I went to see Exodus: Gods and Kings with a fellow Christian and sadly, the film was as I expected it to be: ‘it was good… but not that good. It could have been magnificent‘.
As an actual film, Exodus: Gods and Kings was well made. Ridley Scott’s direction was mature and accomplished. The sets were magnificent. The audio and visuals superb. And so it should be, these people have been making movies for years. Likewise, the acting was excellent. Moses was played by Christian Bale, and although I do not think he portrayed Moses accurately toward the Biblical or Talmudic texts, I thought gave an excellent and dominating performance for what it was. Joel Edgerton played a brilliant characterization of Ramesses 11 and again an excellent performance. However, despite Exodus: Gods and Kings being somewhat of an accomplished film, it was like secularisation and new atheism: full of gaps.
I would like to point out that within the context of historical accuracy and Biblical and Theological insight, I thought the film positively slumped because of the script and its rejection of the grand Biblical text.

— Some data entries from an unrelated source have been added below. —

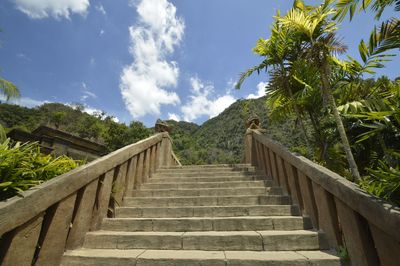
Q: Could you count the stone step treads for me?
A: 11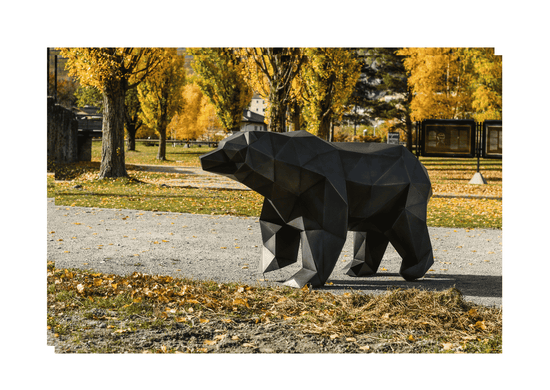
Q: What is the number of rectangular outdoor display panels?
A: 2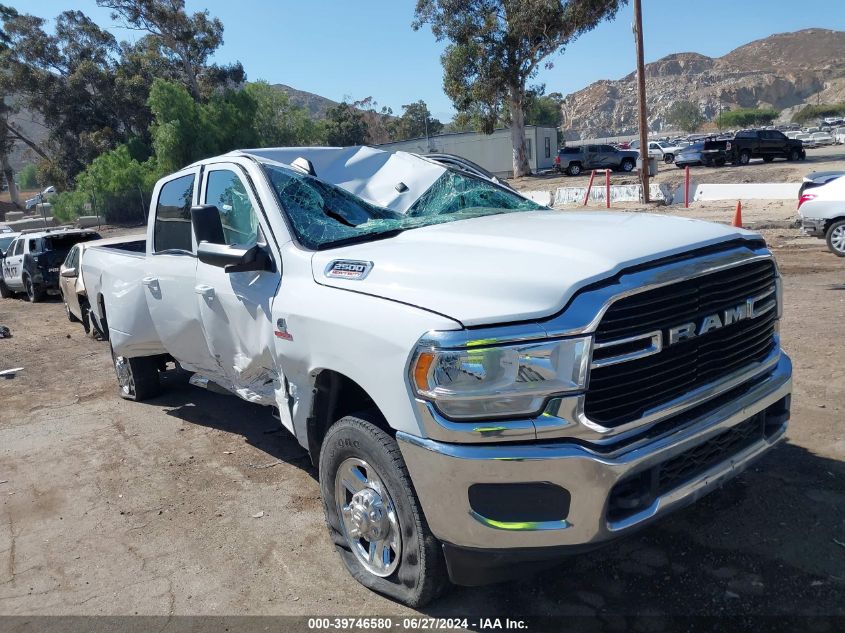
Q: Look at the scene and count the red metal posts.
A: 3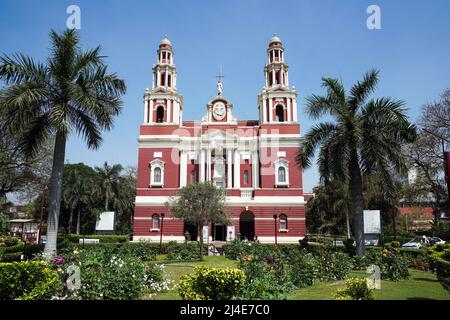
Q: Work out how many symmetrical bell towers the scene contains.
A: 2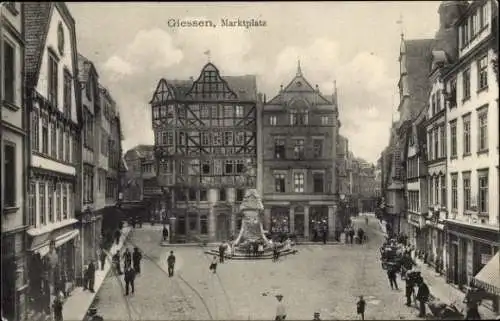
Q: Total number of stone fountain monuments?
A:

The film portrayed God inconsistently according to the Bible, and even the Talmud and reason, and it insulted and attacked the foundations of Judaism and Christianity in a subtle yet obvious way.
Exodus: Gods and Kings presents a secularisation of the Bible!
I went to see this film in 3D at a screening almost devoid of people and watched the film intently. Unfortunately I left the theatre with a feeling that I hadn’t really seen anything purposeful. In other words I left the theatre wondering ‘what was all that about’? They missed a lot of the best bits out. But I guess that will happen when the Bible is in the hands of the secularists. They clearly have a problem with the Bible.
For the first half of the film, much of it worked. But there were problems right from the start, first of which was the inclusion of the Battle of Kadesh in one of the opening scenes.
These are a few of the problems.
The Battle of Kadesh occurred 1274 BC. In the film Moses was in the battle and saved Ramesses life. The problem is, Biblically and Historically it is doubtful that Moses was even there. The reason I say this is Battle of Kadesh took place under Ramasees 11, who could not have been the Pharaoh of the Exodus. Ramesses 11 reigned in the 19th Dynasty (1279-1213 BC) Moses lived either 1391-1271 BC, or according to Ussher Chronology Moses was born 1571 BC.
Thus, the Pharaoh of the Exodus was likely to have been Thutmoses 111 or Amenophis 11, certainly not Ramesses 11.
Sadly, as the film progressed it became clear that a covert Hollywood sewer was continuing to pump out its ‘Anti-Christian’ or anti-Judaic propaganda. They quite literally reversed almost everything. Continuing on in a long line of obvious messages like those found in ‘Lego movie’ and ‘Noah’, the script of Exodus: Gods and Kings presented new atheist mind seeds from an anti-religious lobby.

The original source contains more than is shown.